Le désir non pas uniquement d’un individu pour un autre mais globalement comme une force liant les corps entre eux. Les œuvres de l’exposition abordent la genèse de l’attirance, sa rencontre, ses pratiques et infiltrations bariolées, parfois sa folie, jusqu’à la parodie, parfois son animisme ou encore sa misère.

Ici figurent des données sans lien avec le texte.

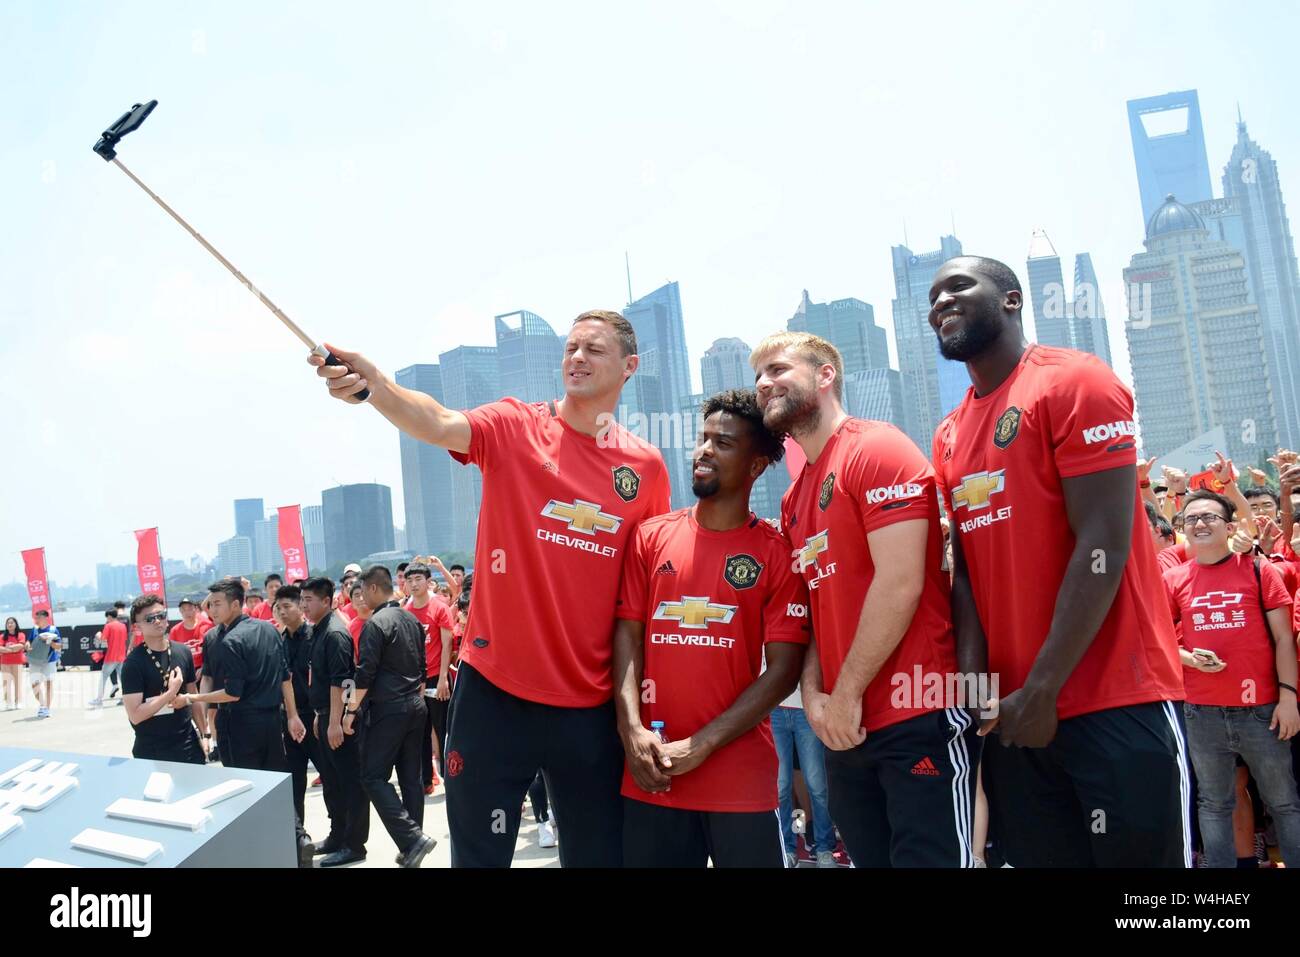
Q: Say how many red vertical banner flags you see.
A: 3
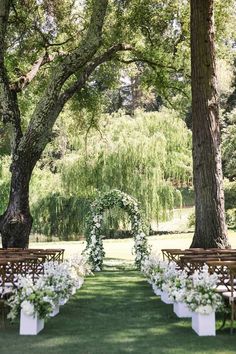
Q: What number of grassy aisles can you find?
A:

Les œuvres sont des peintures à l’huile, des photographies, numériques ou polaroïds, et des dessins au crayon ou à l’encre, au pastel et à la terre, au feutre et à l’alcool, ou encore à partir de cheveux. Elles représentent des actes sexuels, entre humains, animaux, objets, de manière réaliste ou onirique, jusqu’à l’abstrait qu’évoque en nos corps cet oubli de soi tant recherché par la jouissance. Ces actes s’inscrivent toujours dans l’idée de témoignage : l’accueil d’un autre pouvant attester de ce qui se réunit, de ce qui se joue dans ces corps étrangers comme genèse d’un nouveau corps, et de ce qui s’altère comme tombeau, celui de ce qui en nous faisait manque, puis, par la décompression, par le retour de ce manque, de ce qui en nous aurait fait totalité. Ce corps autre devient le nôtre puisqu’il dit notre désir. En l’alliage de chacune de ces œuvres, de chacun de ces membres interpénétrant leurs histoires, l’exposition se propose ainsi de prendre la forme du désir : une chimère incandescente brûlant de l’intérieur, portée par la métamorphose, sa mise en scène des flux et des fusions gémissant sur nos peaux son « savoir du non-savoir ».
Ce corps chimérique garant de la complétude, en psychanalyse, est nommé La Chose (Das Ding). L’art est ce qui nous permet de tracer une esquisse, un vertige, un rêve de cet inter-dit.